October 15, 2012
On Monday, 15 October 2012 at 17:36:10 UTC, Ali Çehreli wrote:
> On 10/15/2012 06:22 AM, Iain Buclaw wrote:
> > On 15 October 2012 08:23, Gerry Weaver<gerryw@compvia.com>
> wrote:
>
> >> Disassembly of section .text:
> >>
> >> 00000000<.text>:
> >>     0:   b8 10 00 00 00          mov    $0x10,%eax
> >>     5:   b9 00 00 00 00          mov    $0x0,%ecx
> >>     a:   8b 11                   mov    (%ecx),%edx
> >>     c:   89 10                   mov    %edx,(%eax)
> >>     e:   89 01                   mov    %eax,(%ecx)
> >>    10:   c3                      ret
> >>
> >>
> >> Thanks,
> >> -G
> >>
> >
> >
> > That looks to me as if hello.d is an empty file.
>
> That is the most plausible reason so far: The OP has an empty file in the current directory but the hello.d that is being edited in Emacs is elsewhere. :)
>
> Ali

Hi,

I have been looking into this. I'm afraid it isn't that simple. I just created the file with vi in the same directory I was trying to compile it in. I can cat it etc., so I know the text is there. I have even reproduced the issue on a different partition etc.. I'm starting to think that some other package that is installed on this particular system may be the source of the problem.

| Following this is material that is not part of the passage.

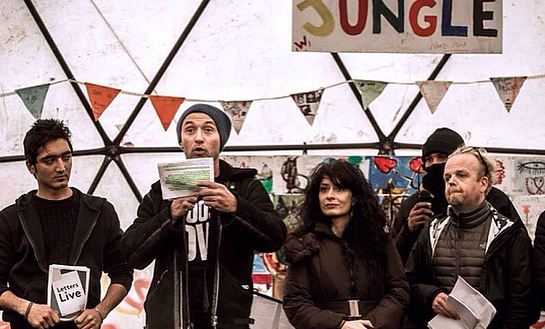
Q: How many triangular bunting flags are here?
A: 8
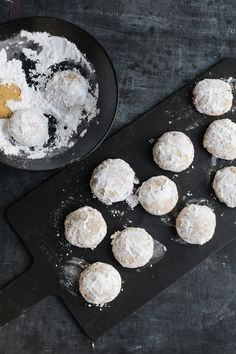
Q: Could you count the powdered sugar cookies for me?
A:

I can't reproduce the issue on another install of the same OS, version, etc.. I went ahead and installed the .deb package on the new system and it still works.

Thanks,
-G

October 15, 2012
On 10/15/12 1:37 PM, foobar wrote:
> On Monday, 15 October 2012 at 15:22:38 UTC, Andrei Alexandrescu wrote:
> <snip>
>>>
>>> Yes, this is a nice thing Java, .NET and Python have.
>>
>> Wonder if a simple convention would suffice, e.g. every module that
>> wanna defines a moduleMain(string[] args) and then you have one module
>> main.d that has:
>>
>> void main(string[] args) { import wuddever; moduleMain(args); }
>>
>>
>> Andrei
>
> Great idea! But why add another (redundant) level of indirection?
> It should go in the C main in druntime together with a mechanism to call
> the correct D main, by e.g. reading the module name from the command line.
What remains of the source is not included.